Sjögren syndrome (SS) is a chronic and progressive autoimmune disease characterized by dry mouth and dry eyes, and characteristic autoantibodies. Evidence of altered macroautophagy/autophagy and apoptosis has been associated with SS, but a mechanistic understanding of the gene expression changes associated with these abnormal processes has not been realized. Recently, increased LAMP3 (lysosomal associated membrane protein 3) expression was found in a subset of SS patients and was associated with increased apoptosis and autoantigen accumulation and release. To better understand how LAMP3 expression might modulate apoptosis, cell biology, and biochemical studies were used to examine the effect of LAMP3 expression in minor salivary gland cells. LAMP3 expression resulted in degradation of LAMP1 increasing lysosomal membrane permeabilization and relocalization of cathepsins to the cytoplasm, resulting in destabilizing autophagic flux and caspase activation. These findings highlight the central role of LAMP3 expression in the pathogenesis of SS.

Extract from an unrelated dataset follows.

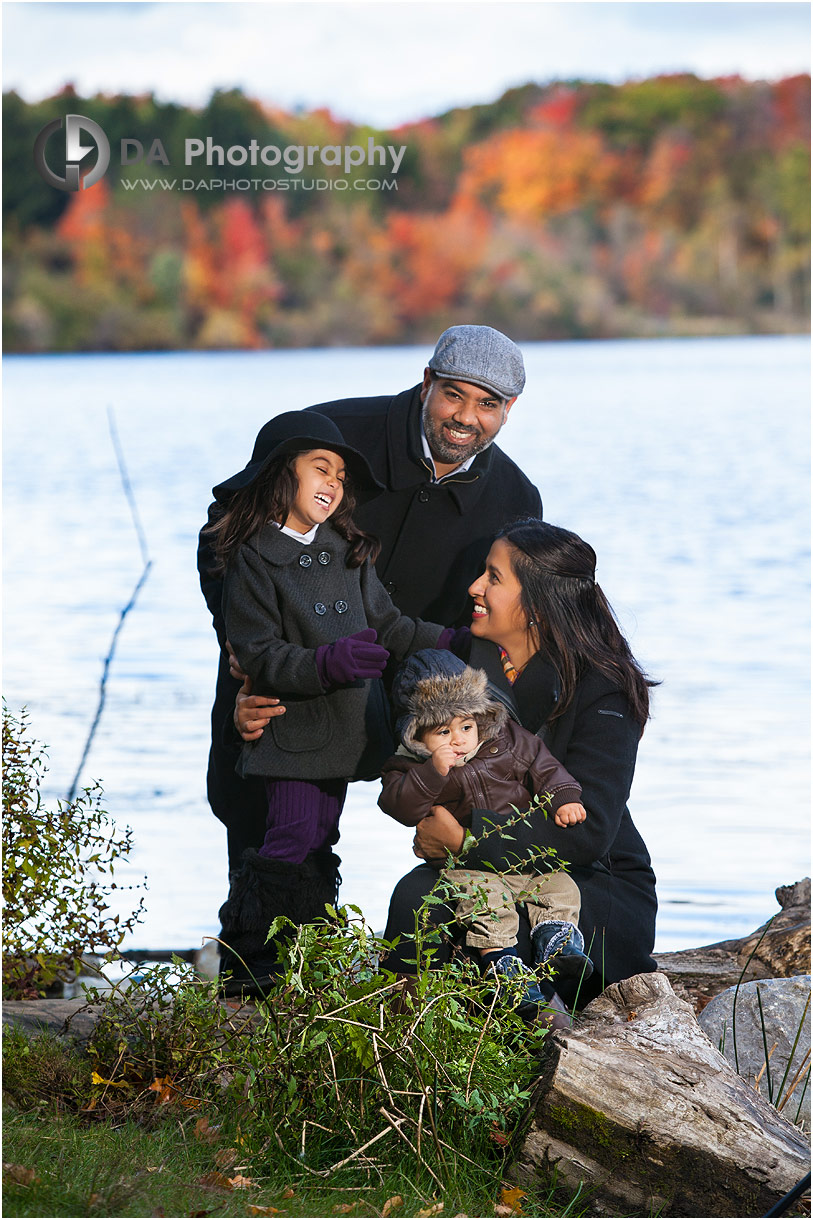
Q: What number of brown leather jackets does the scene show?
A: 1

干燥综合征（Sjögren syndrome, SS）是一种慢性进行性自身免疫性疾病，以口干燥症、眼干燥症及特征性自身抗体为典型临床与实验室特征。现有研究证实巨自噬（macroautophagy）/自噬（autophagy）与细胞凋亡（apoptosis）发生异常的现象与干燥综合征密切相关，但目前尚未明确这些异常病理过程背后的基因表达改变的具体调控机制。近期研究发现，部分干燥综合征患者体内存在溶酶体相关膜蛋白3（lysosomal associated membrane protein 3, LAMP3）的表达上调，且该现象与细胞凋亡加剧、自身抗原积累及释放增加显著相关。为深入探究溶酶体相关膜蛋白3的表达如何调控细胞凋亡、细胞生物学进程与生化反应，研究人员通过细胞生物学与生物化学实验，检测了溶酶体相关膜蛋白3在小唾液腺细胞中的表达效应。实验结果显示，溶酶体相关膜蛋白3的表达可导致溶酶体相关膜蛋白1（LAMP1）降解，提升溶酶体膜通透性，并使组织蛋白酶（cathepsins）重新定位至细胞质，进而破坏自噬流（autophagic flux）的稳定性并激活半胱天冬酶（caspase）。上述研究结果凸显了溶酶体相关膜蛋白3的表达在干燥综合征发病机制中的核心作用。